DR. PIERRE CHANOVER
40 x 30 x 4 in (h x w x d)
Watercolor

Dr. Pierre Chanover: " I often speak to groups about my life. I show them my yellow star, and I bring rutabaga, the food on wish I sustained myself". During the war, I was in Gurs, one of the twenty-three concentration camps in France. I watched other children escape the camp by climbing under a truck and hanging onto the axle. When the Nazis entered Paris, my father, a tailor and designer, was taken away immediately. My mother and I escaped to Vichy, France, but this was taken over, and I was captured and taken to Gurs. But, like the other children I had seen, I managed to escape as well. The French underground then cared for me. Eventually I was taken care of by a family who raised me as their son and sent me to Catholic church. One of the priests cared for me and, until he was killed, protected me as well as a number of other children from the Germans. I returned to Paris upon liberation to discover that, though her apartment had been entirely devastated, my mother’s neighbors had kept her safe.

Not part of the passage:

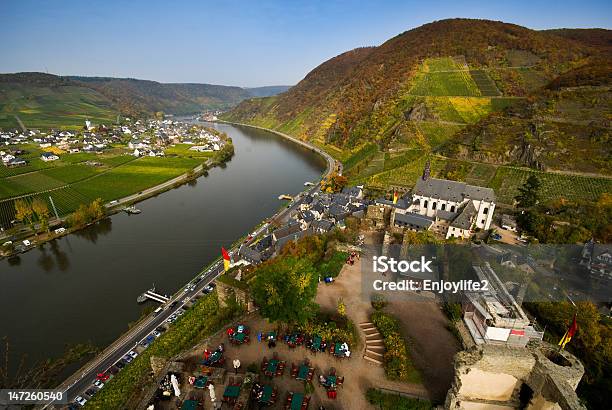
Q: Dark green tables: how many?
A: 14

Since she was a seamstress, she worked for the Nazis as forced labor. In the background of the portrait I have placed the yellow star we were required to wear. I often speak to groups about my life; I show them my yellow star, and I bring a rutabaga, the food on which I sustained myself. But the survival skills I learned through my trials later made me an excellent soldier in the Korean War. Dr. Pierre Chanover is a professor of French at Florida Atlantic University.